What the task requires: Without the images, output each record below as it stands.

Entries supplied:
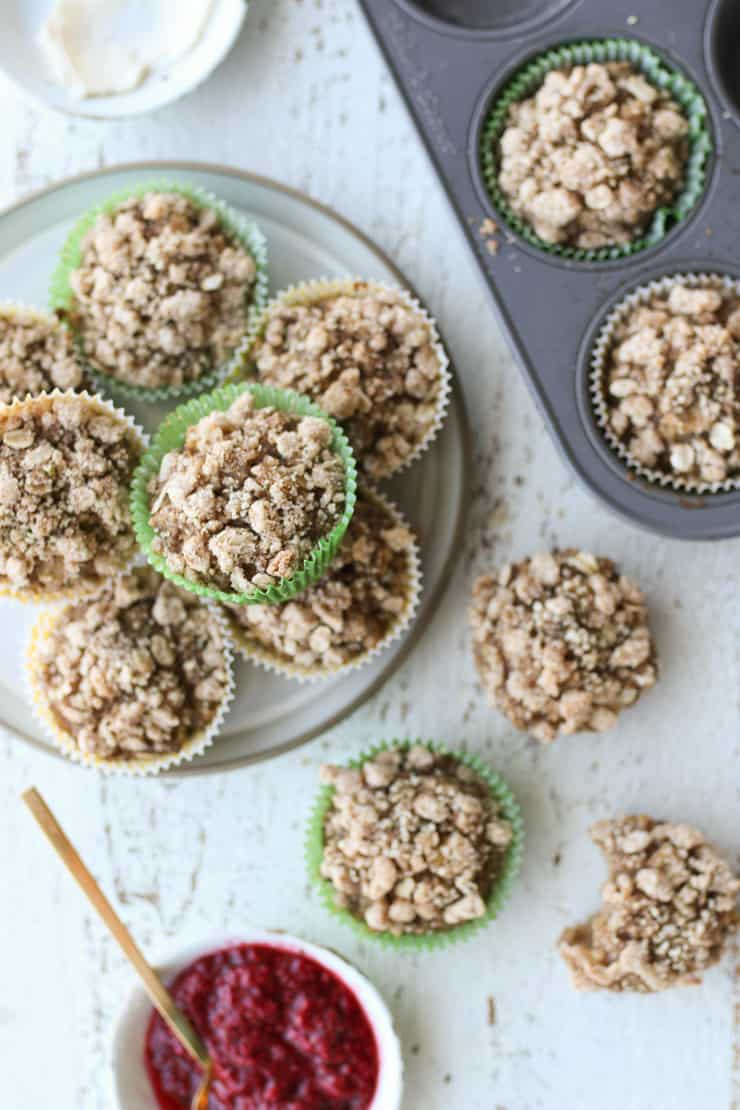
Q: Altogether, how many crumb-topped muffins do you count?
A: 12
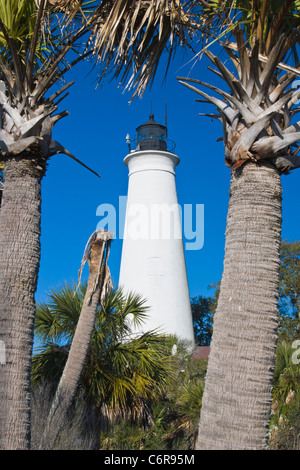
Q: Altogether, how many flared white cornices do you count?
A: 1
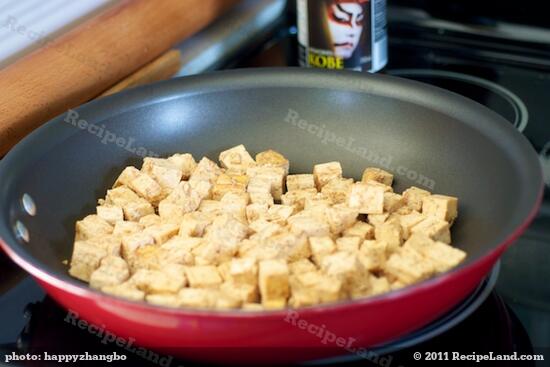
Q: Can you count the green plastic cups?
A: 0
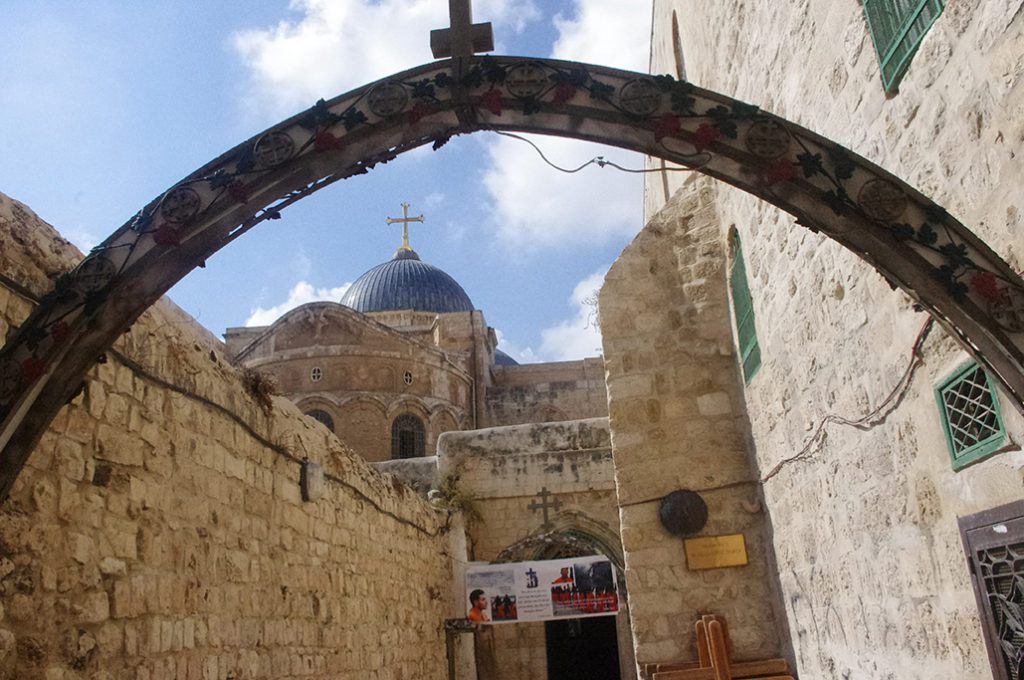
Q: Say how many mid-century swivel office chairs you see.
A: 0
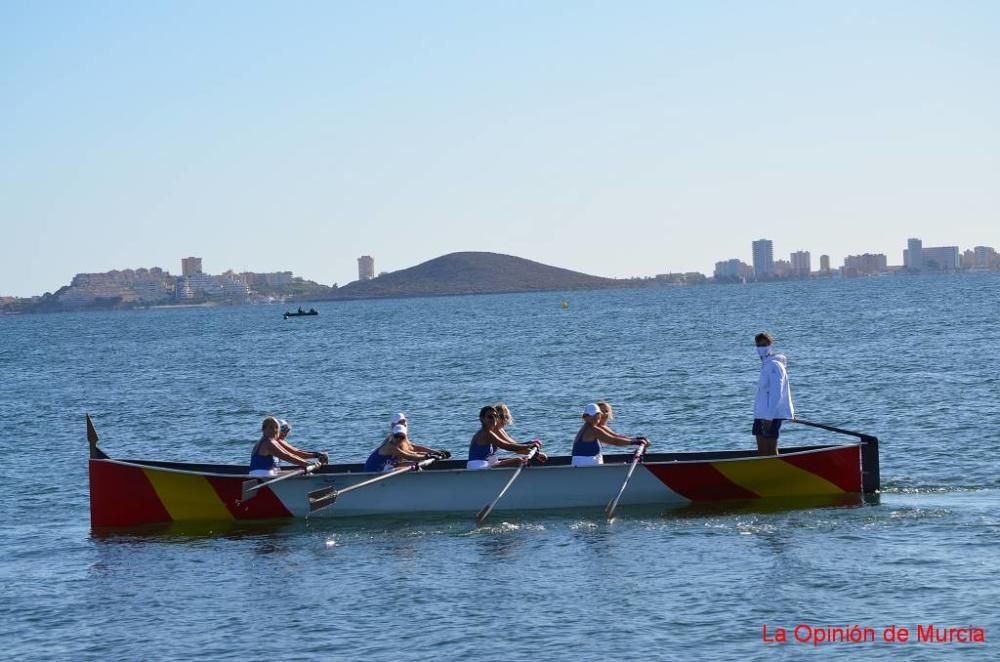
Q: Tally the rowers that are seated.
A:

Final answer:
Q: Altogether, how many crumb-topped muffins do you count?
A: 12
Q: Altogether, how many flared white cornices do you count?
A: 1
Q: Can you count the green plastic cups?
A: 0
Q: Say how many mid-century swivel office chairs you see.
A: 0
Q: Tally the rowers that are seated.
A:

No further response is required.